April 20, 2018
Quick, efficient pathogen detection and fingerprinting are essential and often lifesaving when it comes to preventing foodborne illness, and now, University of Georgia food scientist Xiangyu Deng has created a system that can identify foodborne pathogens much more quickly than traditional methods.
“In outbreaks, time is very important. When a pathogen is detected in food, we then have to determine its subtype, or fingerprint,” said Deng, an assistant professor of food microbiology at the University of Georgia Center for Food Safety in Griffin, Ga. “We need to shorten this process to the least amount of time possible.”
Currently, detecting and subtyping the pathogen are separate processes, but Deng has combined these two steps through a process called “metagenomics analysis.”
“To prevent a pathogen from spreading, you have to first identify it by studying its DNA signatures. Sometimes, you only have a few cells of the pathogen in a food sample -- just a tiny fraction of the resident microbial populations on the food,” he said. “You could sequence the entire sample (of food) to identify the pathogen inside it, but that would not give you enough pathogen DNA signal for identification.”
Traditionally, the pathogen is separated from the food sample by growing the pathogen in bacterial cultures, which takes 24-48 hours, Deng said. To shorten the culture process, researchers in Deng’s lab apply tiny magnetic beads coated with antibodies that pull out the pathogen cells. Then, they amplify the DNA of the captured pathogen cells so they have enough DNA to sequence.
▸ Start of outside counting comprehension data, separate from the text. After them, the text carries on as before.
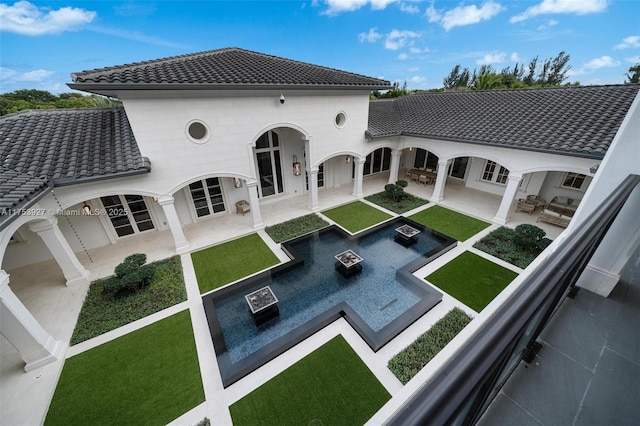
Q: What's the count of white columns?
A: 9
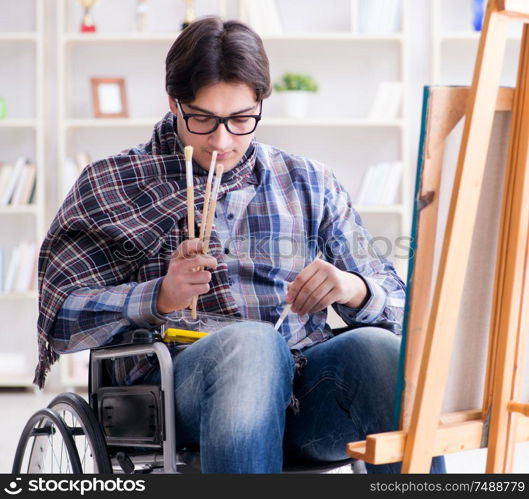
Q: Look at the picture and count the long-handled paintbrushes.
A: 4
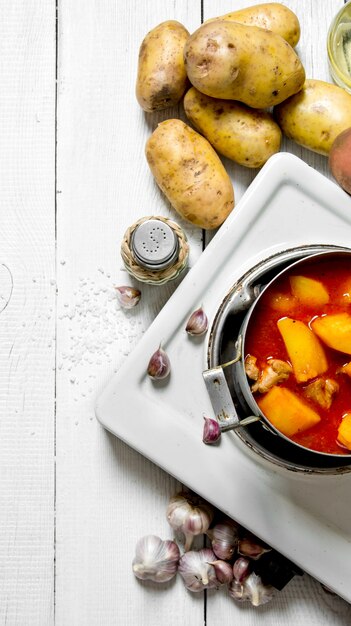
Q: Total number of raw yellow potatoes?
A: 6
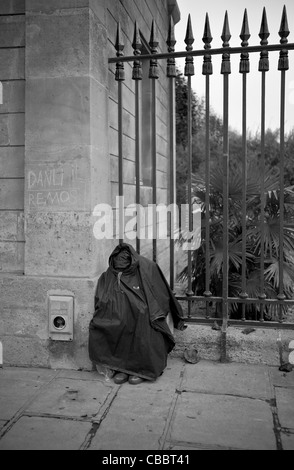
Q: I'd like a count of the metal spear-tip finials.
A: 10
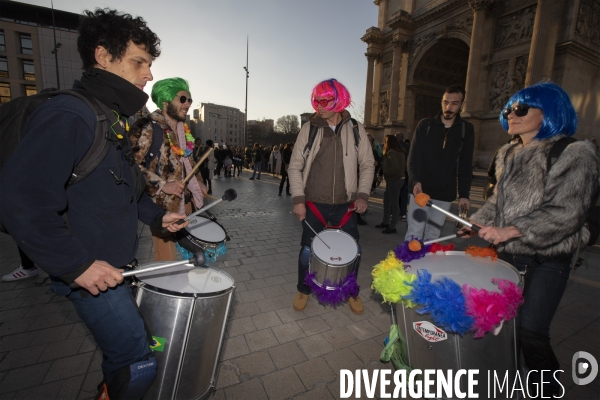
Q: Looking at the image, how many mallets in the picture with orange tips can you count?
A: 2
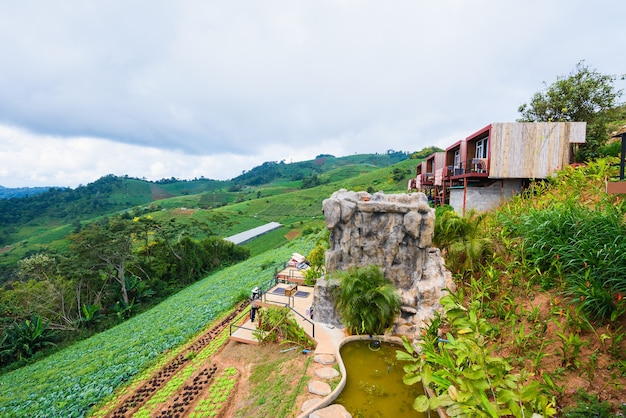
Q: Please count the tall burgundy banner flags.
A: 0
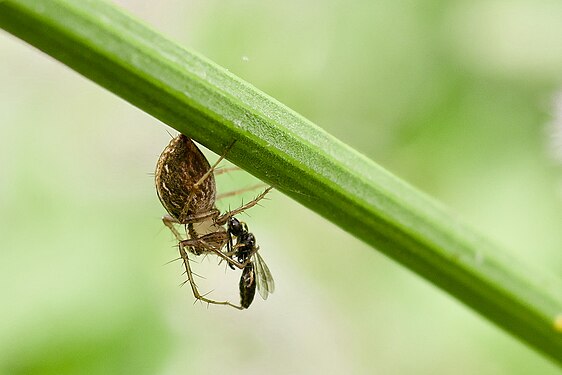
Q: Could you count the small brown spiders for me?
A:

“Using a new, very small sequencing tool that’s about the size of a USB drive, we can sequence while capturing the data in real time,” Deng said.
Compared to the mainstream genome sequencer that produces sequencing data after running for a day or two, the small sequencer generates enough data for pathogen detection and subtyping in about an hour-and-a-half, he said.
Deng tested the process on raw chicken breast, lettuce and black peppercorn samples treated with salmonella and retail chicken parts that were naturally contaminated with different serotypes of salmonella. In one case, a small amount of salmonella was detected and subtyped from lettuce samples within 24 hours. This takes two weeks using standard methods.
Identifying pathogenic bacteria before a food product is released into the market can reduce the number of people who get food poisoning, said Francisco Diez, director of the food safety center.
Deng’s work was featured in the February issue of Applied & Environmental Microbiology, a leading journal in the field.
Deng and his former graduate student, Shaokang Zhang, also created SeqSero, a cloud-based software tool that quickly classifies strains of salmonella. SeqSero is now used worldwide for salmonella surveillance.
Food safety center scientists from the University of Georgia College of Agricultural & Environmental Sciences are also working to inactivate parasites that can contaminate fresh produce, kill bacterial pathogens on dry foods and identify factors that affect contamination of fresh produce before and after it is harvested.